- Avis de tempête


Est une nouvelle

publiée par les éditions On @ Faim,

dans (Cahiers d')ECRITURES n°5,

en novembre 2001, pages 52 à 54

 

Avis de tempête

Pascal flâne sur la grève : la grande marée n'est pas tout à fait terminée, c'est comme si les langues des vagues voulaient dévorer les dunes, elles lèchent voluptueusement les pins, sautent, dans un fracas étourdissant. Pascal marche lentement, au milieu des attaques trépidantes des bourrasques.
Le jeune homme voit de joyeuses tâches de couleurs. Il en a l'habitude, ces résidus, apportés par les flots déchaînés, ces débris, - kaléidoscopes issus du royaume magique du plastique -, ce sont des jouets, peignes fluorescents en celluloïd délavé, aux dents ébréchées, des ampoules et des néons, parfois, des sacs poubelle, gonflés par les assauts du suroît, des bottes ou sandales perforées, de caoutchouc, des boules transparentes, ou colorées, mais vides - Pascal se demande d'où cela peut bien venir ! Des bouteilles, un littoral entier de litres d'eau minérale vomis par l'océan en colère.
Quelqu'un a rassemblé les déchets sélectionnés par les lames enthousiastes : il a planté des briquets, peut-être vingt, trente, quarante jolies fleurs polychromes, dans le sable humide. Une corolle de seau éclaté, des pelles en pétales, et un baigneur, brisé, le ventre percé, achèvent cette installation éminemment contemporaine, - d'art brut. Pascal sourit, il admire le gant plein de coquillages, dressé vers le ciel, dans des formes alanguies, souples, étranges.

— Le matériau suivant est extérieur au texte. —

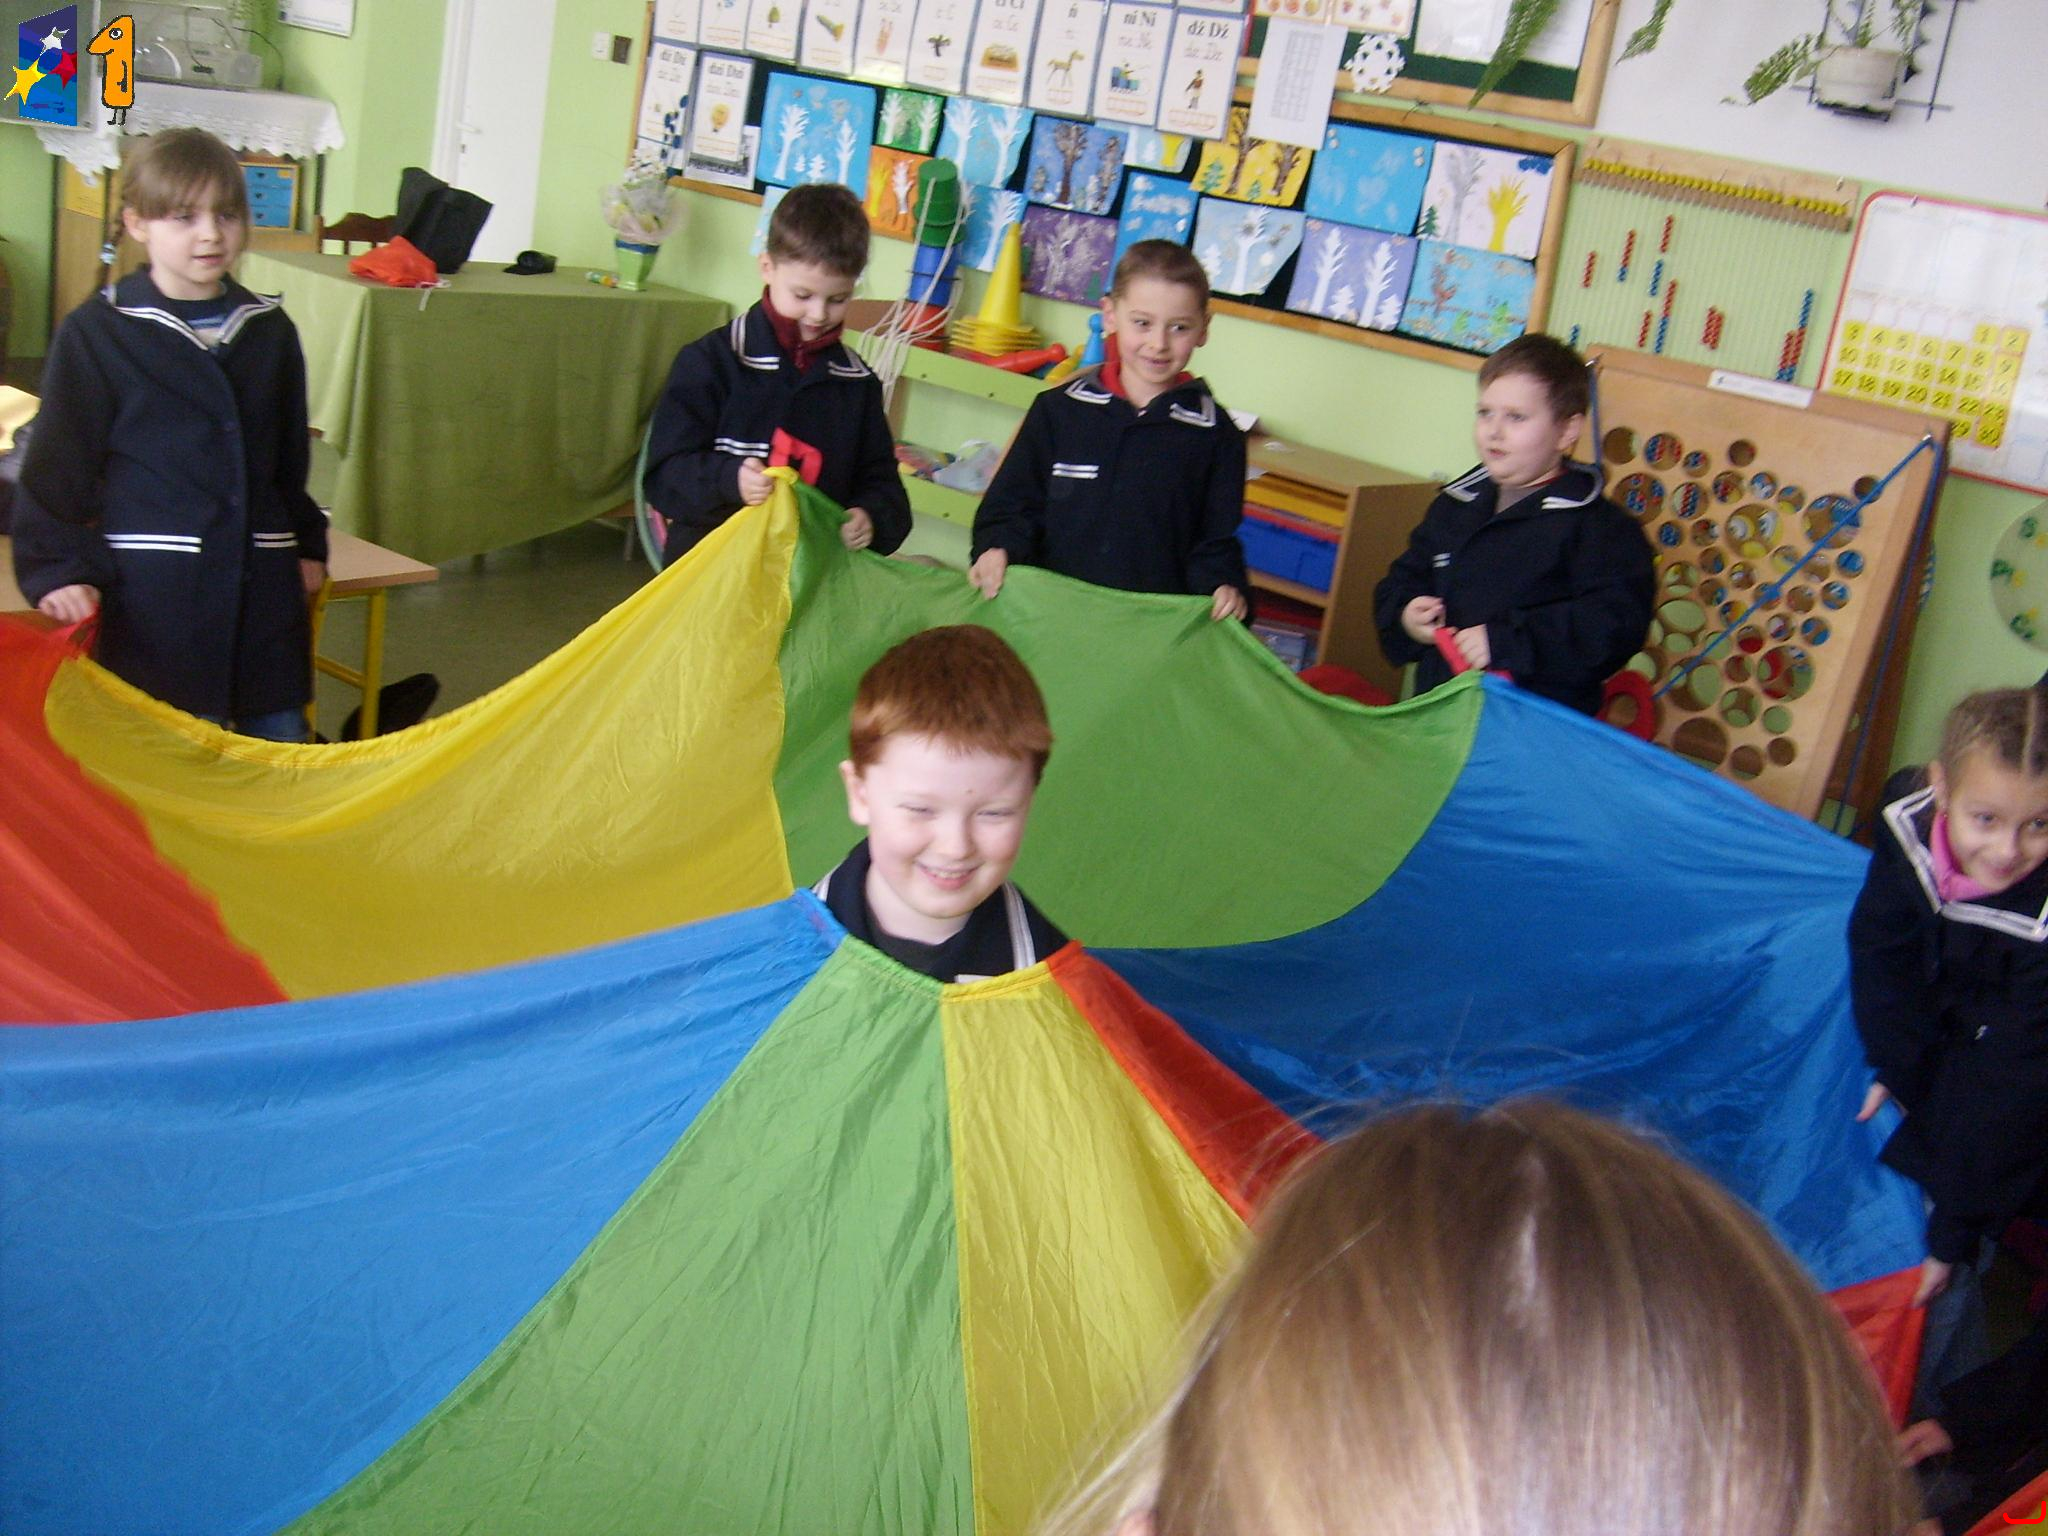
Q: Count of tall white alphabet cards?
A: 12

Épousant chaque doigt, il est noir, et non rose, ni même beurre frais ! L'index, fourré, s'élève à la verticale, on devinerait presque les premières phalanges, la crispation des nerfs.
Soudain Pascal s'aperçoit que tout cela n'est pas disposé au hasard. Hagard, palpitant, il examine avec attention les briquets. Leur organisation. Il compte, recompte. Avec intérêt, recense ces scories. Il faut qu'il rentre, vite, il y a danger, péril. Promptement, se réfugier, joindre un abri, réintégrer ses pénates. Si celui qui a composé ainsi ce message ne se trompe pas, - pourquoi Pascal mettrait-il en doute pareil avis ?-, la ville devrait être anéantie.
Il doit empêcher la catastrophe.
Pascal grelotte, transpire, Pascal n'entend plus les rouleaux, le grondement des déferlantes, Pascal ne perçoit que l'alphabet, clair, le florilège des détritus délabrés. Il calcule à nouveau le nombre de jetables, lance un coup d'oeil rapide et étonné sur les larges banderoles ondoyant au vent, bannières faussement abstraites, anonymes, aléatoires, les cuvettes, mosaïques de bassines écartées par la houle, arrêtées, immobiles, en cet endroit, justement, malgré l'exaspération des éléments Le soulier isolé, sans son pied droit, le nargue Les ailes de cellophane s'envolent, moqueusement caquetantes, impatientes
Le sens est clair. D'une limpidité enfantine.
Pascal écarquille les pupilles, soupire, s'active en marmonnant. Il presse le pas, entreprend de courir. Sa voiture, hélas, ne se trouve plus tout en haut de la butte, du côté de l'Observatoire. Est-ce exactement par là qu'il est arrivé, s'est garé ? Vite, il faut ne pas perdre une minute. Pascal n'aime pas que sa mère ait de la peine. Or elle n'appréciera pas du tout que la cité soit engloutie. Pascal se hâte. Ses enjambées se font nerveuses. Il multiplie les foulées, désordonné. Il va, vibre, tourne. Raide.
Effrayé.
Il glisse, heurte un vieux tronc, redoutable bois flotté menaçant. Rythme saccadé, précipité. Son pouls s'accélère de seconde en seconde. Pascal n'épongera jamais la terreur qui le glace.
Il est seul au monde.
Enfin, rongé par l'angoisse, il retrouve son véhicule ; d'une main tremblante il cherche à ouvrir la portière, - ses clefs lui échappent. Il doit répéter l'opération à maintes reprises Quelle est donc la bonne ? Elles se ressemblent toutes 
Pascal se cale contre le siège élimé, frémissant, essoufflé, la tête rejetée en arrière. Grisé par l'effroi, ses yeux papillotent. Comme un éblouissement. C'est l'air, - une question d'oxygène -, il a respiré trop d'air. Pascal sent son coeur vagabonder à fulgurante allure, agité de soubresauts, contractions qui l'épuisent. Il se sent faible. Éreinté.
Il est très fatigué.
Il ne sait plus du tout ce qu'indiquait l'avis, là-bas, sur la plage.
D'ailleurs, il a oublié qu'il y avait un message.